Люди там, за стеной, стали говорить о несправедливостях, о бедности и угнетении; Феде было тяжело и неприятно это слушать. К тому же надо было думать, как отсюда выбираться – он и так просидел в шкапу куда дольше намеченного.
И вот, когда спорщики зашумели особенно громко, Федя тихонько выбрался из своего убежища и несколько мгновений спустя уже сбегал вниз по чёрной лестнице. Дверь осталась незапертой, но тут уж он ничего не мог поделать.
Придётся бежать со всех ног – он, конечно, в официальном отпуску, но вернуться надо до вечерней поверки, иначе не миновать разбирательств.
Федя бежал, не чуя ног, не замечая мороза. Что теперь делать, что делать? Вера… сестра… кому сказать? И как сказать? Да и вообще, можно ли говорить? Что случится, если он расскажет, например, папе? Что папа сделает с Верой? Накажет? Отправит в монастырь, как героинь иных приключенческих романов?.. Нет, нет, конечно же папа этого не сделает. Но… но…
Он мчался по заснеженным улицам – во многих местах уже зажгли праздничную иллюминацию. Фланировали хорошо одетые пары, важные господа в высоких меховых шапках, офицеры в шинелях, дамы в шубках. Проехали сани, ещё одни – все к проспекту Павла Первого, к ресторациям. Весёлые, беззаботные… нет им дела, что на душе у кадета Солонова скребёт разом целый полк кошек. Вера спуталась с инсургентами!.. С этими, как их, социалистами?.. Или нет? Нет, социалисты – это вроде как те, что устраивали взрывы с убийствами…
Быстрее, беги быстрее!
Фёдор миновал обелиск Коннетабля, ярко освещённый дворец. Конный патруль казаков неспешно проехал мимо, всадники прятали носы в надвинутых башлыках.

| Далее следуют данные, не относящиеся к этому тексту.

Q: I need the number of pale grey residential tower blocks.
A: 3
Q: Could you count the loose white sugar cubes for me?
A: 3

Остались позади вокзал и пути, скупо освещённая Корпусная – здесь пока ещё никаких фонариков не развесили – и вот они, ворота корпуса.

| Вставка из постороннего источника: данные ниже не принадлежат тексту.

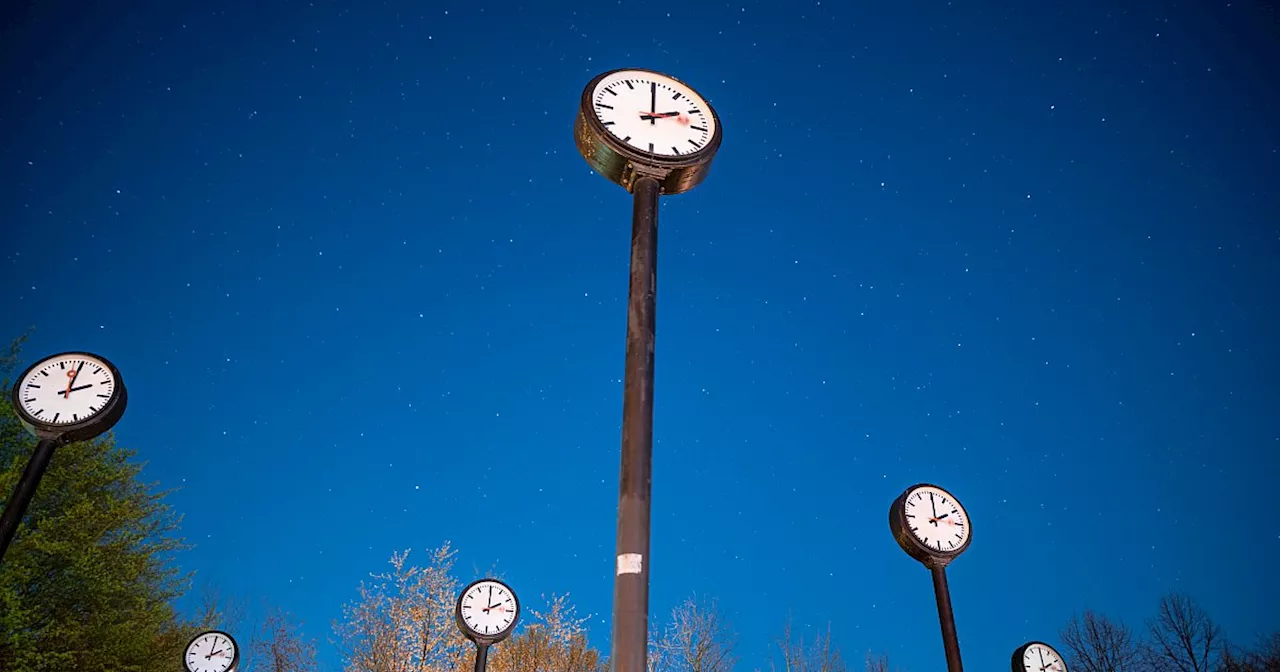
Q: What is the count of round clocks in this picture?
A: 6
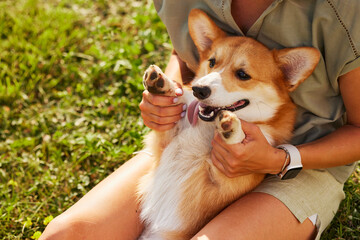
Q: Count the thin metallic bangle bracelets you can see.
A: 1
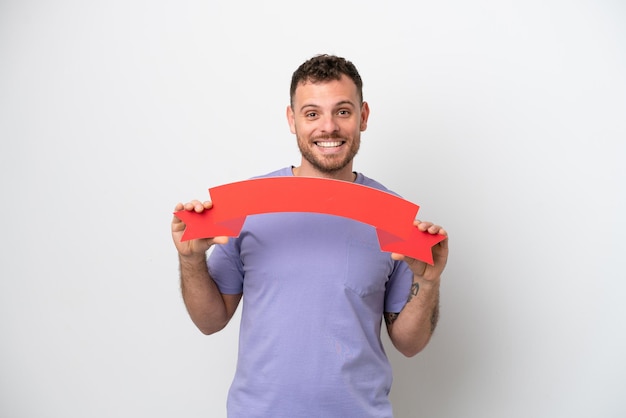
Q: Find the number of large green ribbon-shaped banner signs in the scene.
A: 0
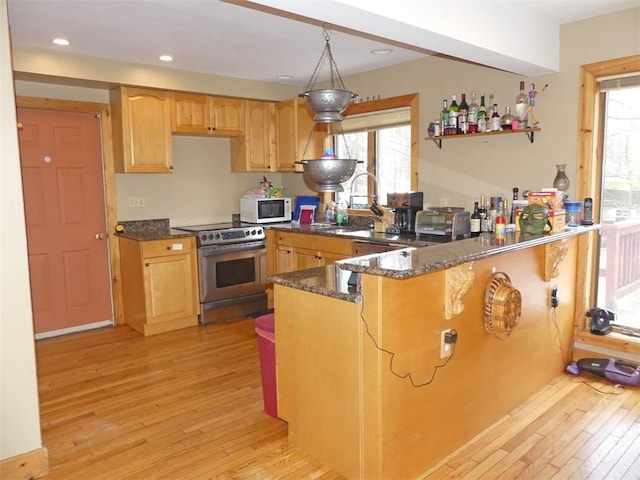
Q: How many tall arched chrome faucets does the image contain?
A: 1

В карауле, однако, стояли разом и трое кадет старшей, первой роты, и двое дядек-фельдфебелей, все при оружии, в тулупах и валенках. Над трубой кордегардии поднимался дым, густо усеянный искрами – топили печь, не жалея дров.
– Билет, – потребовал старший из дядек, Егор Трофимыч, сейчас необычно насупленный и серьёзный. – Билет кажи, господин кадет.
Федя протянул бумагу.
– Рановато возвращаешься. – Фельдфебель вернул отпускное свидетельство. – Никак батька выругал?

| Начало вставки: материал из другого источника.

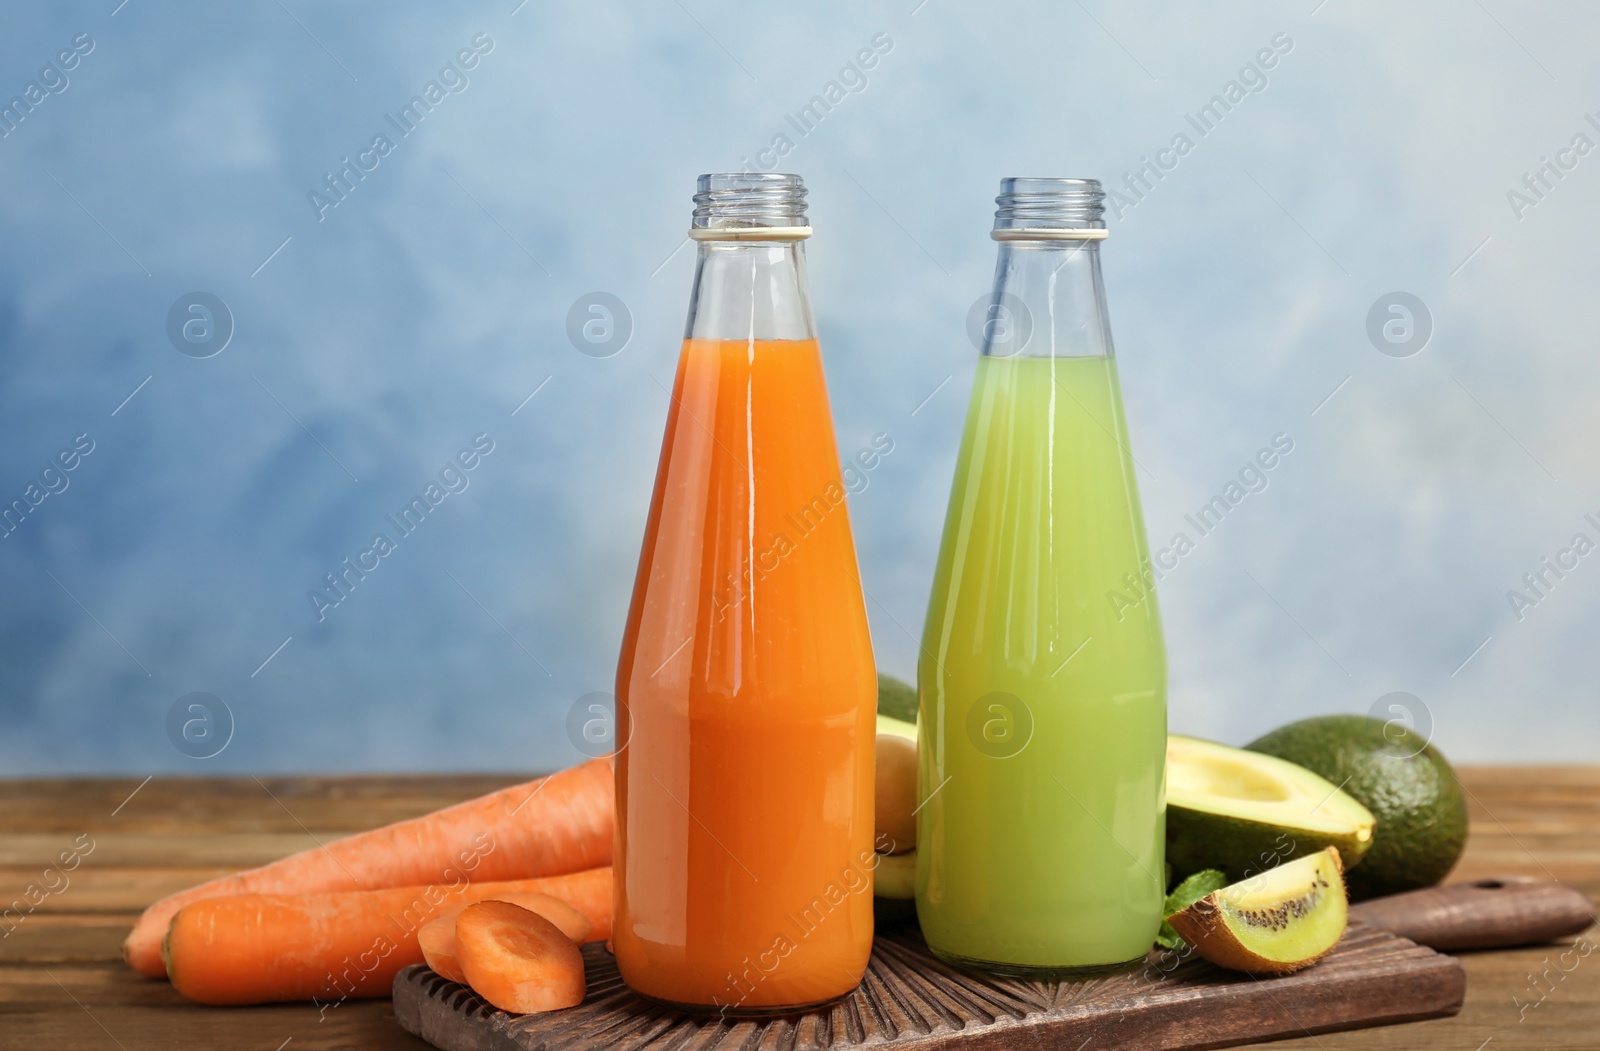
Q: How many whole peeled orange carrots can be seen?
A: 2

– Никак нет!.. Просто… просто уроки не сделаны…
– Хм, уроки!.. Ну ладно, ступай, учи, – без улыбки сказал Егор Трофимыч. – А в городе… ничего не замечал, кадет?
– Никак нет! – вновь выпалил Фёдор.
– Ступай, – недовольно махнул дядька.
…В общем, на вечернюю поверку он еле успел. И слава богу, ибо в седьмой роте народу осталось совсем мало.
А проводила поверку – Федя с трудом поверил собственным глазам – Ирина Ивановна Шульц.
Нет, учить русской словесности или даже бегать по полосе препятствий – это Фёдор понимал. Но поверка?! Когда надо отдавать рапорт старшему воинскому начальнику?.. А вместо него – дама?
– Седьмая рота, – без обиняков начала Ирина Ивановна, – все ваши офицеры вызваны по срочным обстоятельствам. Сегодня я – ваш командир.
Насмешки «шестёрок» вдруг показались Фёдору донельзя обидными. И в самом деле, что это нас классная дама строит?!
…Поверка прошла как обычно, однако после того, как прозвучало «вольно, разойдись!», Ирина Ивановна поманила к себе Фёдора.
– Вы вернулись раньше времени, кадет Солонов. Что-то случилось?
– Никак нет! – как и на входе, бодро отрапортовал Федя, принявшись, как обычно, есть глазами начальство, «вид имея лихой и придурковатый», как шутил в таких случаях великий государь Пётр Алексеевич.
Но госпожу Шульц на хромой козе объехать оказалось куда труднее, чем дядьку-фельдфебеля на входе.
– Ай-ай-ай, кадет Солонов. – Ирина Ивановна погрозила пальцем. – Вы честный мальчик, врать не умеете совсем. Тем более мне. Рассказывайте, что произошло?